What is Explainable AI (XAI)?

An introduction to XAI — the field aimed at making machine learning models understandable to humans

Conor O'Sullivan

Published in

Towards Data Science

11 min readSep 19, 2022

Updated: 8 March 2023

Should we always trust a model that performs well?

A model could reject your application for a mortgage or diagnose you with cancer. These decisions have consequences. Serious consequences. Even if they are correct, we would expect an explanation.

A human could give one. A human would be able to tell you that your income is too low or that a cluster of cells is malignant. To get similar explanations from a model we look to the field of explainable AI.

We will explore this field and understand what it aims to achieve. We discuss the approaches in XAI below with a focus on the first two. To end, we touch on what it takes to go from technical interpretations to human-friendly explanations.

Summary of approaches in XAI (source: author)

You may also enjoy this video on the topic. And, if you want to learn more, check out my course — XAI with Python. You can get free access if you sign up to my newsletter.

What is XAI?

XAI, also known as interpretable machine learning (IML), aims to build machine learning models that humans can understand. It is a field of research and the set of existing tools and methodologies developed by that field. This includes:

methods to interpret black-box models
modelling methodologies used to build models that are easy to interpret

We can think of XAI as both interpreting models and making models more interpretable. Explaining predictions to a less technical audience also falls in the domain. That is how we go from interpretations that data scientists can understand to human-friendly explanations. So, really, XAI involves any method used to understand or explain how a model makes predictions.
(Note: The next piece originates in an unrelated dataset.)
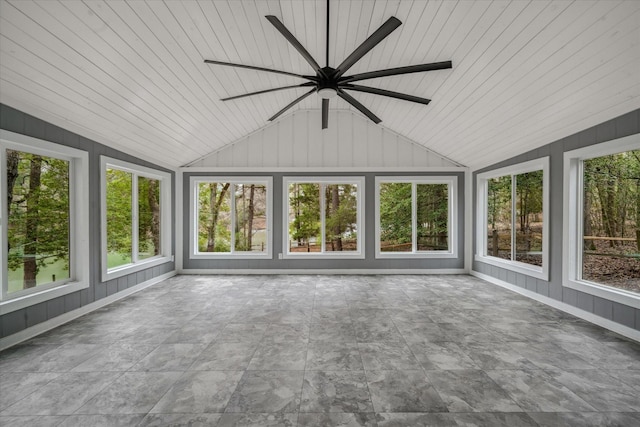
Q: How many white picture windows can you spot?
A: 7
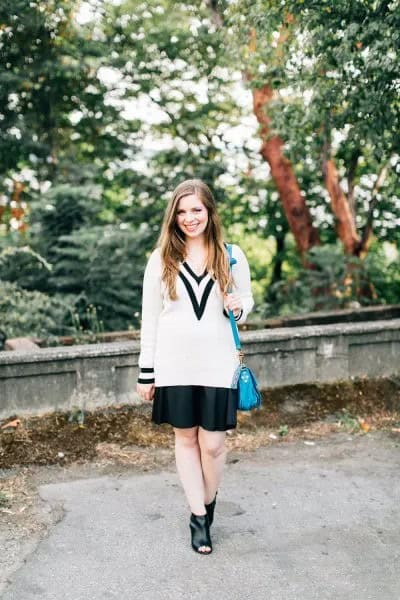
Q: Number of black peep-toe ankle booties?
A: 2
XAI aims to build models that can be understood by humans

Understanding a model can mean understanding how individual predictions are made. We call these local interpretations. With these, we want to know how each individual model feature has contributed to the prediction. It can also mean understanding how a model works as a whole. We call these global interpretations.

Why do we need XAI?

The obvious benefit is the aim of XAI — an understanding of a model. Through local interpretations, we can understand individual decisions made using machine learning and explain those to customers. Through global interpretations, we can understand what trends the model is using to make predictions. From this, many other benefits flow.
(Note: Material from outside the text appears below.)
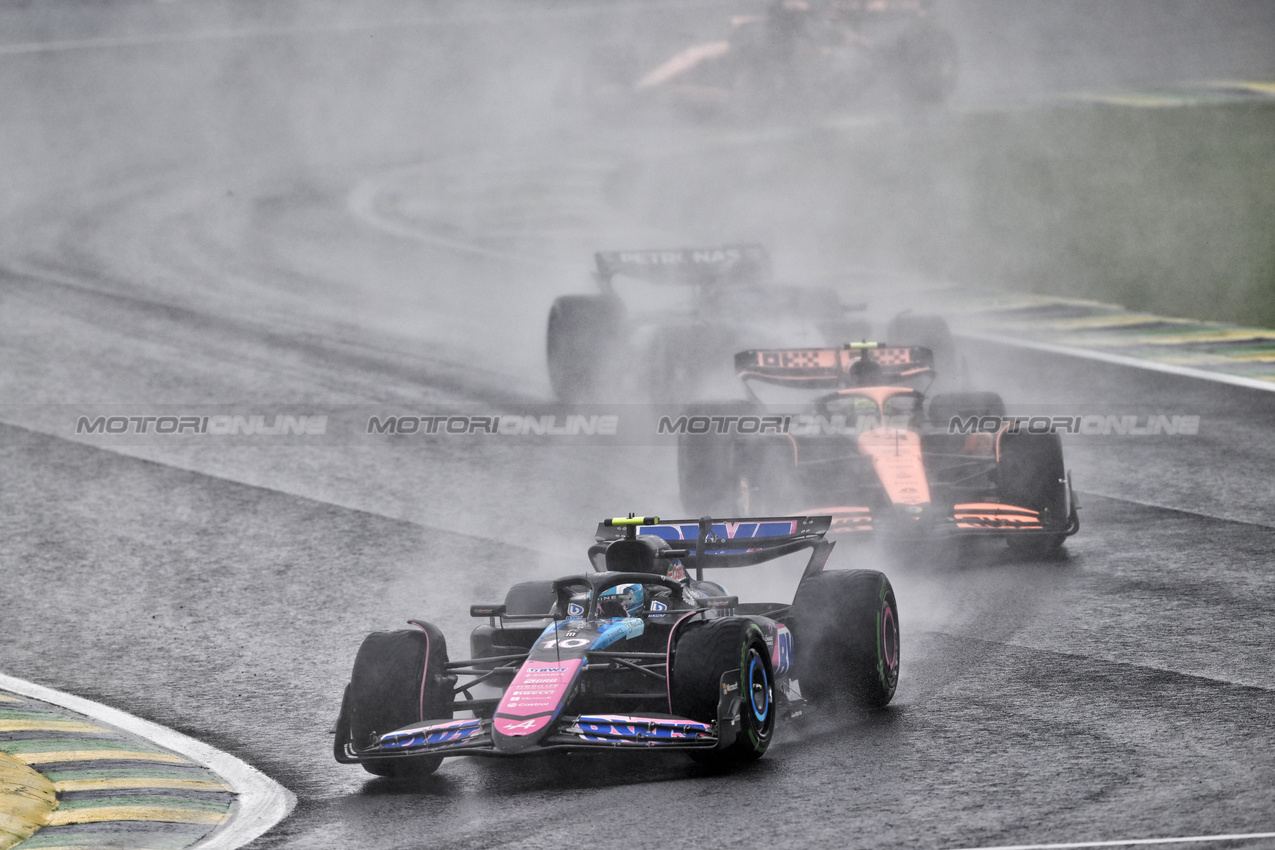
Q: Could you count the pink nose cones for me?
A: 1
It can help increase trust in machine learning and lead to greater adoption in other fields. You can also gain knowledge of your dataset and tell better stories about your results. You can even improve accuracy and performance in production. This video discusses these 6 benefits in-depth:

Machine learning models are notoriously complicated. So, how do we go about understanding them? Well, we have a few approaches available.

Intrinsically interpretable models

The first approach is to build models that are intrinsically interpretable. These are simple models that can be understood by a human without the need for additional methods [1]. We only need to look at the model’s parameters or a model summary. These will tell us how an individual prediction was made or even what trends are captured by the model.
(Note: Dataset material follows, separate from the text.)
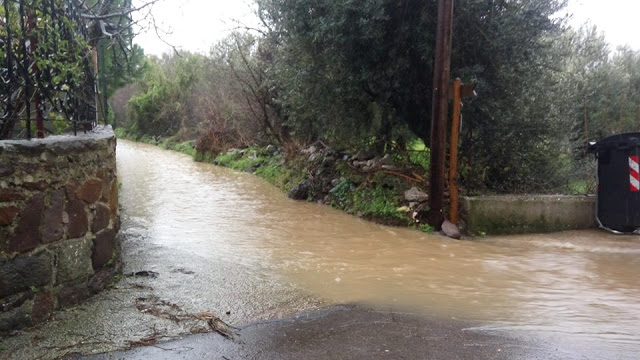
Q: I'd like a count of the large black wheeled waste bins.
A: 1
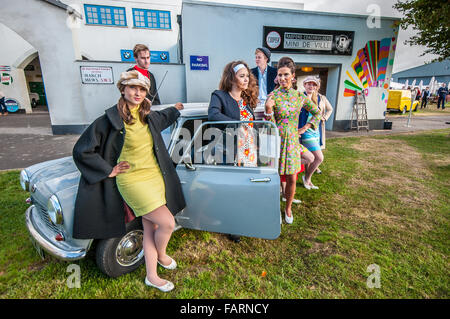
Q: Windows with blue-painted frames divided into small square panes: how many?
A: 2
Interpretable models can be understood by a human without any other aids/techniques.

A decision tree is a good example of this type of model. Looking at Figure 1, suppose we want to understand why we gave a loan to a 29-year-old student with a $3000 monthly income. The person is over 25 so we go right at the first node. Then, she has an income of ≥ 2000 so we go right and arrive at a “No” leaf node. So, the model predicts that the student will not default and the automated underwriting system sanctions the loan.

Figure 1: example of a decision tree (source: author)

Other examples are linear and logistic regression. To understand how these models work we can look at the parameter values given to each model feature. The parameter*feature value gives the contribution of that feature to the prediction. The signs and magnitudes of the parameter tell us the relationships between the feature and target variable.

Using these models leads us away from machine learning. We move towards a more statistical mindset of building models. Much more thought goes into building an intrinsically interpretable model. We need to put more time into feature engineering and selecting a small group of uncorrelated features. The benefit is having a simple model that is easy to interpret.

Black-box models

Some problems cannot be solved with simple models. For tasks like image recognition, we move towards less interpretable or black box models. We can see some examples of these in Figure 2.

Black box models are too complicated to be understood directly by humans. To understand a random forest we need to simultaneously understand all the decision trees. Similarly, a neural network will have too many parameters to comprehend at once. We need additional methods to peer into the black box.

Model agnostic methods

This brings us to model agnostic methods. They include methods like PDPs, ICE Plots, ALE Plots, SHAP, LIME and Friedman’s h-statistic. These methods can interpret any model. The algorithm really is treated as a black box that can be swapped out for any other model. These can be classified by what they aim to interpret and how they are calculated.

An overview of model agnostic approaches (source: author)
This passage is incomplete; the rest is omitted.